• [Work required]:
Would you set down every line of the data below exactly as it reads?
Material shown Block Start
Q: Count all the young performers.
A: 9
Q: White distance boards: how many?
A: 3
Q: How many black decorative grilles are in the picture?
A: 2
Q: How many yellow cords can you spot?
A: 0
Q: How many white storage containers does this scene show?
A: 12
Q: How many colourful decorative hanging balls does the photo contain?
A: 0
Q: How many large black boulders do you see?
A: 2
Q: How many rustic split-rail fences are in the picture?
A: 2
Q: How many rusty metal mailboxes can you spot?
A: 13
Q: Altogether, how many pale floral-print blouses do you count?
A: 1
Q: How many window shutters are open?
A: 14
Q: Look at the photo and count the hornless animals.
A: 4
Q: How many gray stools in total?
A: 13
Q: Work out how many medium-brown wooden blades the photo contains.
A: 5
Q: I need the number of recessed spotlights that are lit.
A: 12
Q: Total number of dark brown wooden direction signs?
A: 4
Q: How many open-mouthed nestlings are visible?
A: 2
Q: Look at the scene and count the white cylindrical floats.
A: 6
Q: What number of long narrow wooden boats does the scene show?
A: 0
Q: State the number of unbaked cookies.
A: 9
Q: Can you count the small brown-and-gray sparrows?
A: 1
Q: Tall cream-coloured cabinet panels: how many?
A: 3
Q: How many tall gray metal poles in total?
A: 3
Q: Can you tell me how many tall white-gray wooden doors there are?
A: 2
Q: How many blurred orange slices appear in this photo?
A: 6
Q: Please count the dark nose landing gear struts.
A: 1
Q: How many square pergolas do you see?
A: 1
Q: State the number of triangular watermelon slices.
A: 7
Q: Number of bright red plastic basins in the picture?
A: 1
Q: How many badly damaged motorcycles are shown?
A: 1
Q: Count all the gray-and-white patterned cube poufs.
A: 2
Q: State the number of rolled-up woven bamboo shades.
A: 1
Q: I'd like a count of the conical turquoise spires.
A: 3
Material shown Block End
• [Answer for the task]:
Q: Count all the young performers.
A: 9
Q: White distance boards: how many?
A: 3
Q: How many black decorative grilles are in the picture?
A: 2
Q: How many yellow cords can you spot?
A: 0
Q: How many white storage containers does this scene show?
A: 12
Q: How many colourful decorative hanging balls does the photo contain?
A: 0
Q: How many large black boulders do you see?
A: 2
Q: How many rustic split-rail fences are in the picture?
A: 2
Q: How many rusty metal mailboxes can you spot?
A: 13
Q: Altogether, how many pale floral-print blouses do you count?
A: 1
Q: How many window shutters are open?
A: 14
Q: Look at the photo and count the hornless animals.
A: 4
Q: How many gray stools in total?
A: 13
Q: Work out how many medium-brown wooden blades the photo contains.
A: 5
Q: I need the number of recessed spotlights that are lit.
A: 12
Q: Total number of dark brown wooden direction signs?
A: 4
Q: How many open-mouthed nestlings are visible?
A: 2
Q: Look at the scene and count the white cylindrical floats.
A: 6
Q: What number of long narrow wooden boats does the scene show?
A: 0
Q: State the number of unbaked cookies.
A: 9
Q: Can you count the small brown-and-gray sparrows?
A: 1
Q: Tall cream-coloured cabinet panels: how many?
A: 3
Q: How many tall gray metal poles in total?
A: 3
Q: Can you tell me how many tall white-gray wooden doors there are?
A: 2
Q: How many blurred orange slices appear in this photo?
A: 6
Q: Please count the dark nose landing gear struts.
A: 1
Q: How many square pergolas do you see?
A: 1
Q: State the number of triangular watermelon slices.
A: 7
Q: Number of bright red plastic basins in the picture?
A: 1
Q: How many badly damaged motorcycles are shown?
A: 1
Q: Count all the gray-and-white patterned cube poufs.
A: 2
Q: State the number of rolled-up woven bamboo shades.
A: 1
Q: I'd like a count of the conical turquoise spires.
A: 3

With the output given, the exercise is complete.